The Austrian School asserts that inflation is an increase in the money supply, rising prices are merely consequences and this semantic difference is important in defining inflation[17]. Ludwig von Mises, the seminal scholar of the Austrian School, asserts that:

Inflation, as this term was always used everywhere and especially in this country, means increasing the quantity of money and bank notes in circulation and the quantity of bank deposits subject to check. But people today use the term `inflation’ to refer to the phenomenon that is an inevitable consequence of inflation, that is the tendency of all prices and wage rates to rise. The result of this deplorable confusion is that there is no term left to signify the cause of this rise in prices and wages. There is no longer any word available to signify the phenomenon that has been, up to now, called inflation. . . . As you cannot talk about something that has no name, you cannot fight it. Those who pretend to fight inflation are in fact only fighting what is the inevitable consequence of inflation, rising prices. Their ventures are doomed to failure because they do not attack the root of the evil. They try to keep prices low while firmly committed to a policy of increasing the quantity of money that must necessarily make them soar. As long as this terminological confusion is not entirely wiped out, there cannot be any question of stopping inflation (Emphasis added).[18]

Following their definition, Austrian economists measure the inflation by calculating the growth of what they call ‘the true money supply’, i.e. how many new units of money that are available for immediate use in exchange, that have been created over time.[19][20][21]
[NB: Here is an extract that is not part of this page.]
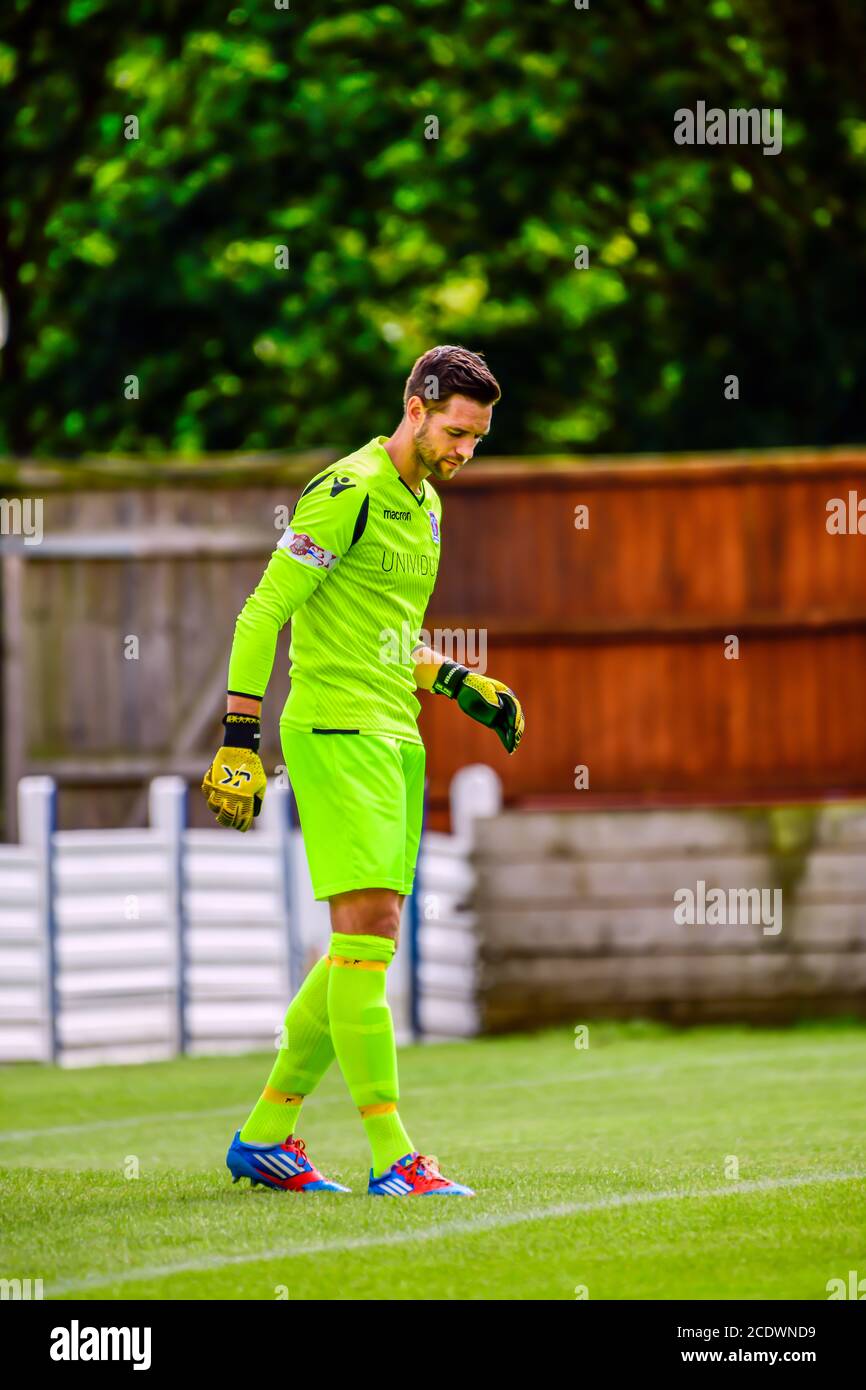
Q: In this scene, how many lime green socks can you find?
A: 2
This interpretation of inflation implies that inflation is always a distinct action taken by the central government or its central bank, which permits or allows an increase in the money supply.[22] In addition to state-induced monetary expansion, the Austrian School also maintains that the effects of increasing the money supply are magnified by credit expansion, as a result of the fractional-reserve banking system employed in most economic and financial systems in the world.[23]
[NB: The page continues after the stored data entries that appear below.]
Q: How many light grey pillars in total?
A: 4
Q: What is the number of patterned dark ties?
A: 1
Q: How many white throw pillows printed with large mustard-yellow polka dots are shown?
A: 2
Austrians claim that the state uses inflation as one of the three means by which it can fund its activities, the other two being taxing and borrowing.[24] Therefore, they often seek to identify the reasons for why the state needs to create new money and what the new money is used for.

Various forms of military spending is often cited as a reason for resorting to inflation and borrowing, as this can be a short term way of acquiring marketable resources and is often favored by desperate, indebted governments.[25] In other cases, the central bank may try avoid or defer the widespread bankruptcies and insolvencies which cause economic recessions or depressions by artificially trying to “stimulate” the economy through “encouraging” money supply growth and further borrowing via artificially low interest rates.[26]